=== Work instruction ===
Without altering a word, return the records below, but exclude the pictures.

=== Task inputs ===

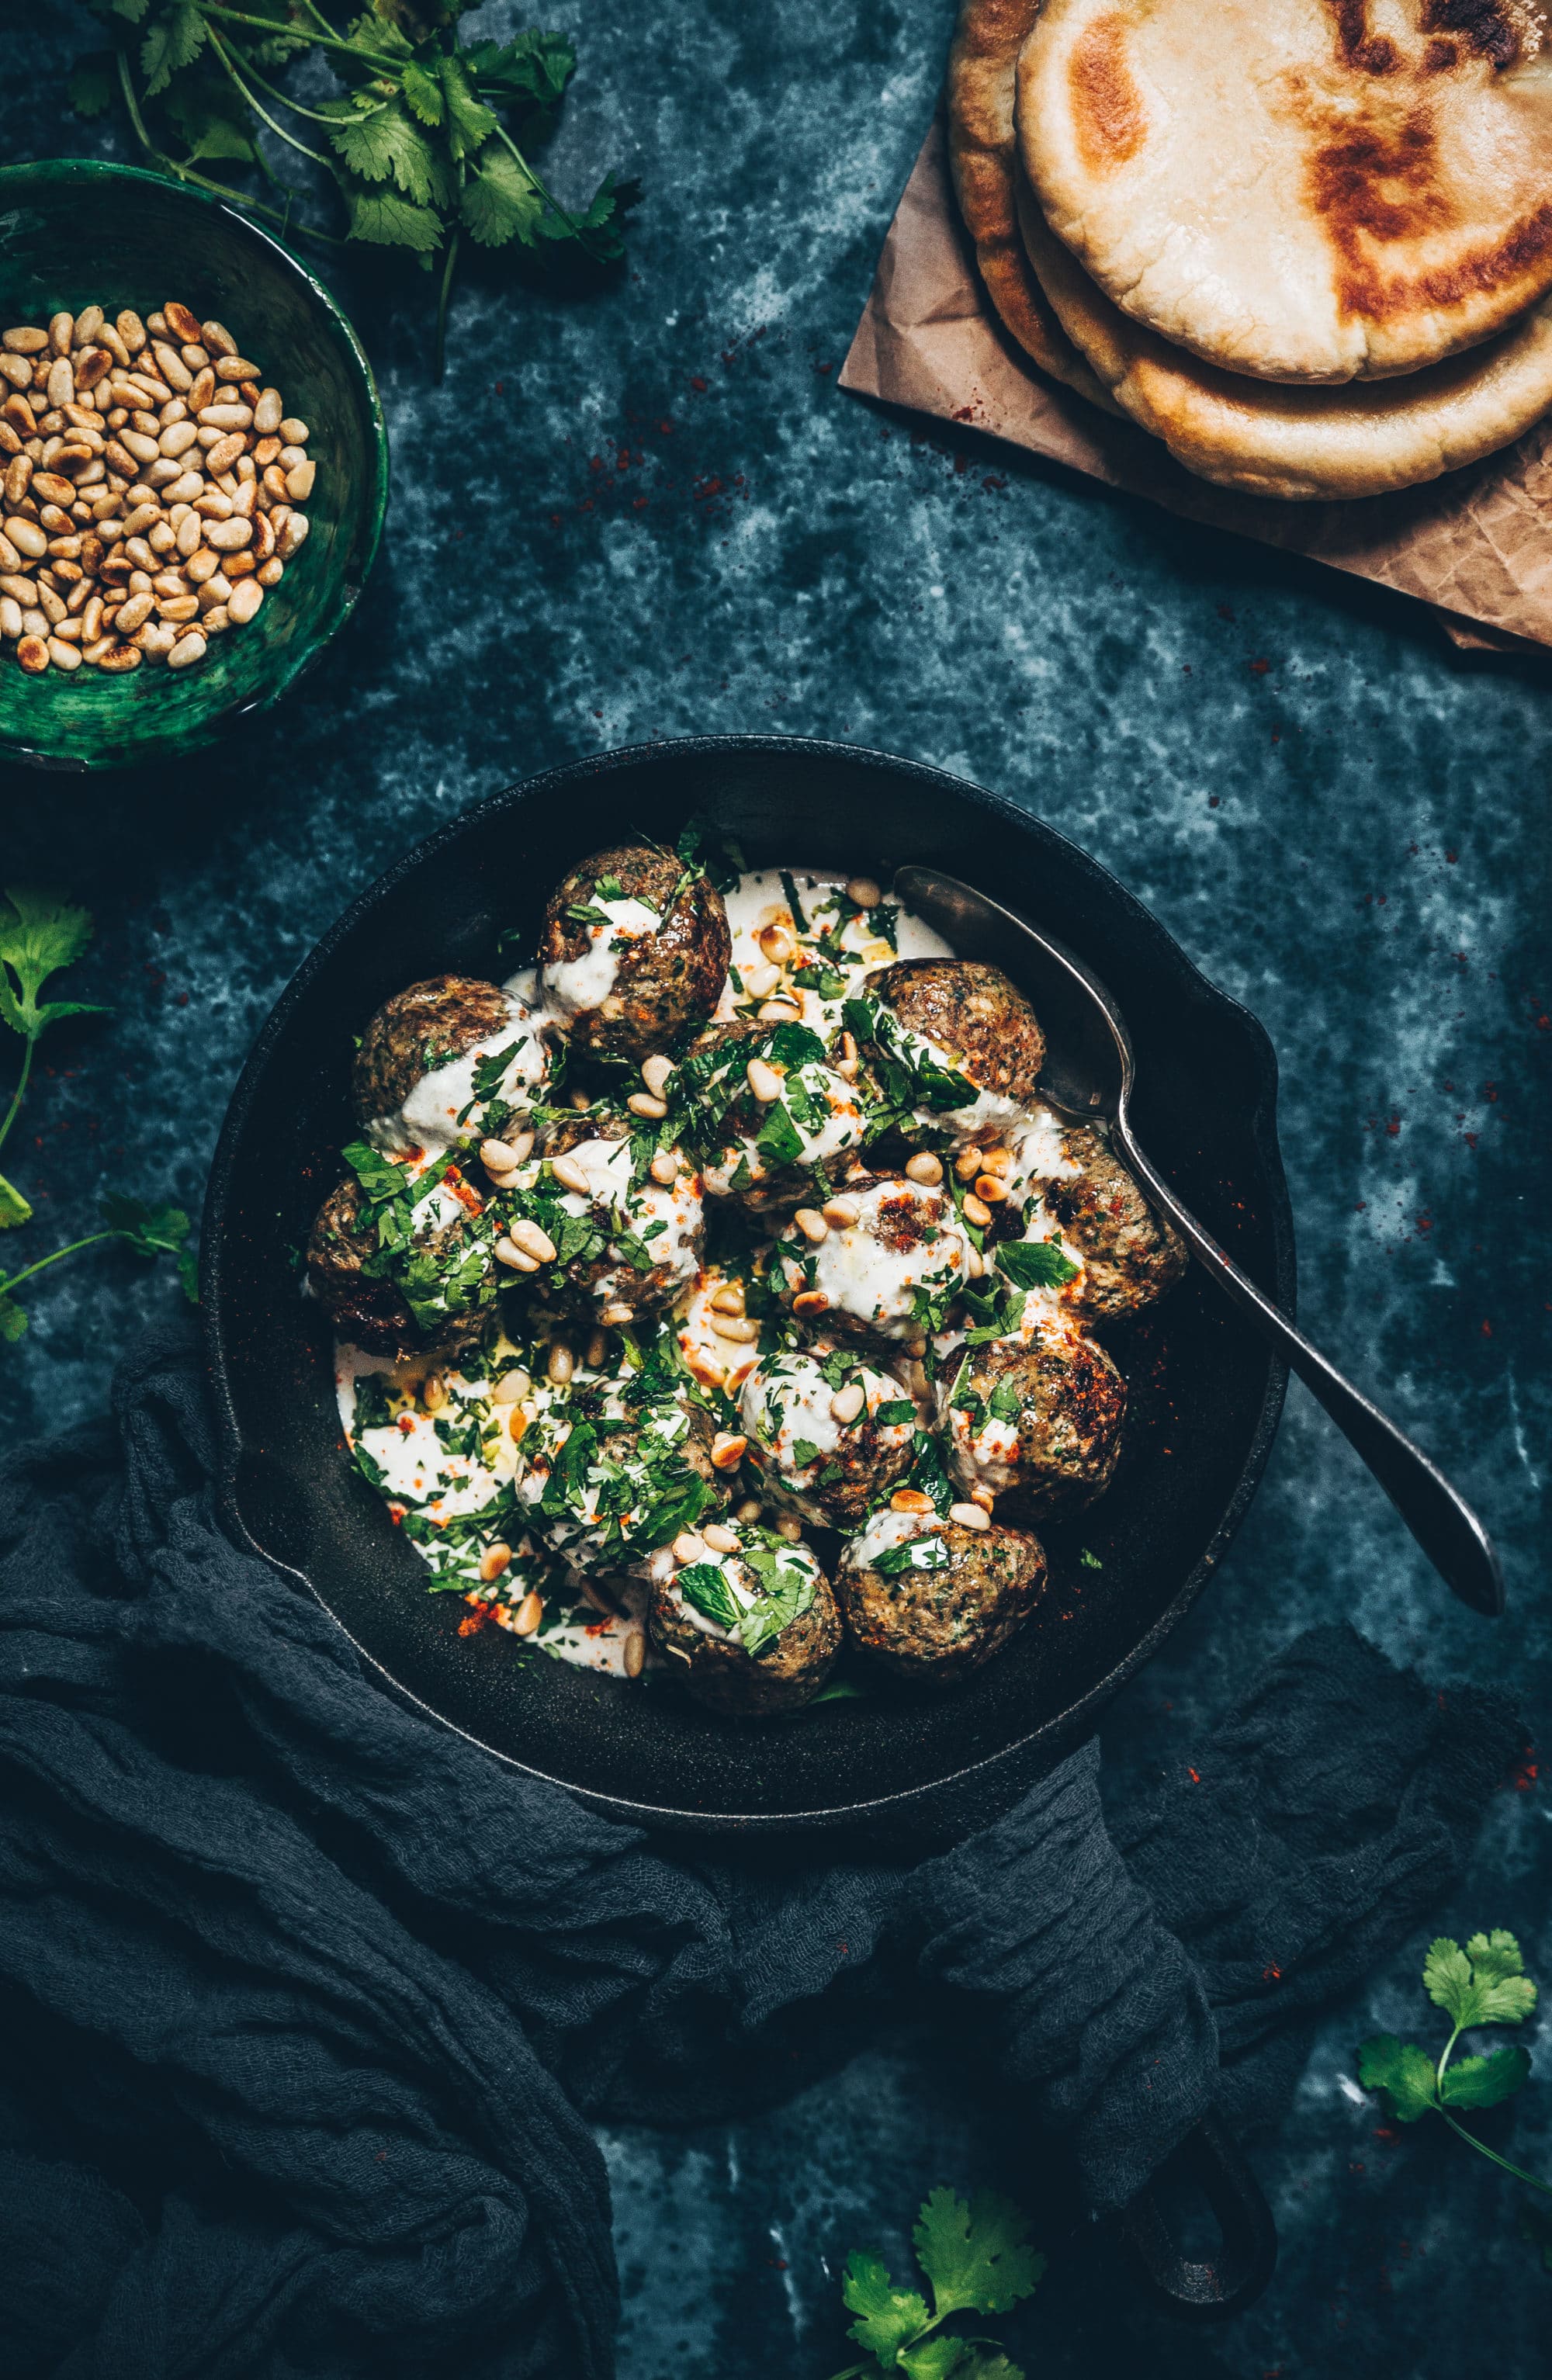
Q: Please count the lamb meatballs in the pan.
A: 13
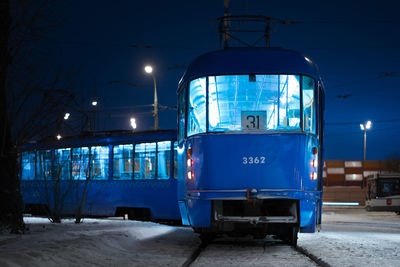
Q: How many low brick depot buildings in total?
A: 1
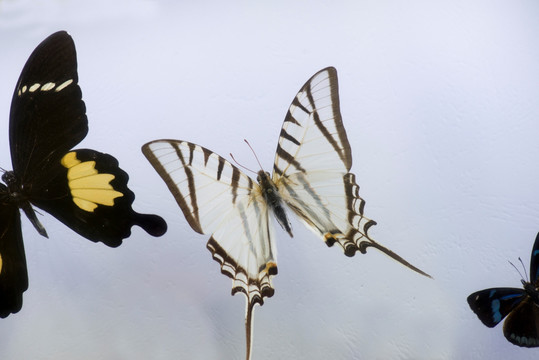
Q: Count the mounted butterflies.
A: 3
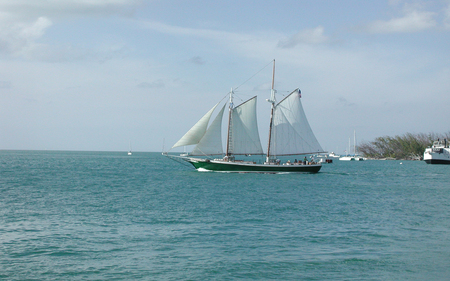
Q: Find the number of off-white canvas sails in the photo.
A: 4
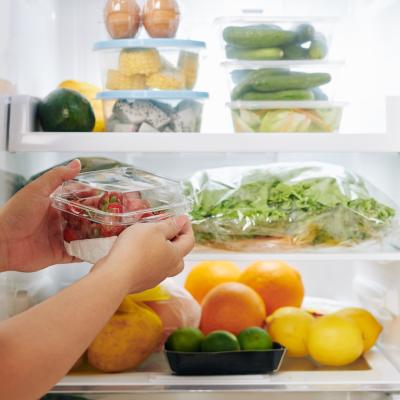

=== Reply ===
Q: Please count the lamb meatballs in the pan.
A: 13
Q: How many low brick depot buildings in total?
A: 1
Q: Count the mounted butterflies.
A: 3
Q: Find the number of off-white canvas sails in the photo.
A: 4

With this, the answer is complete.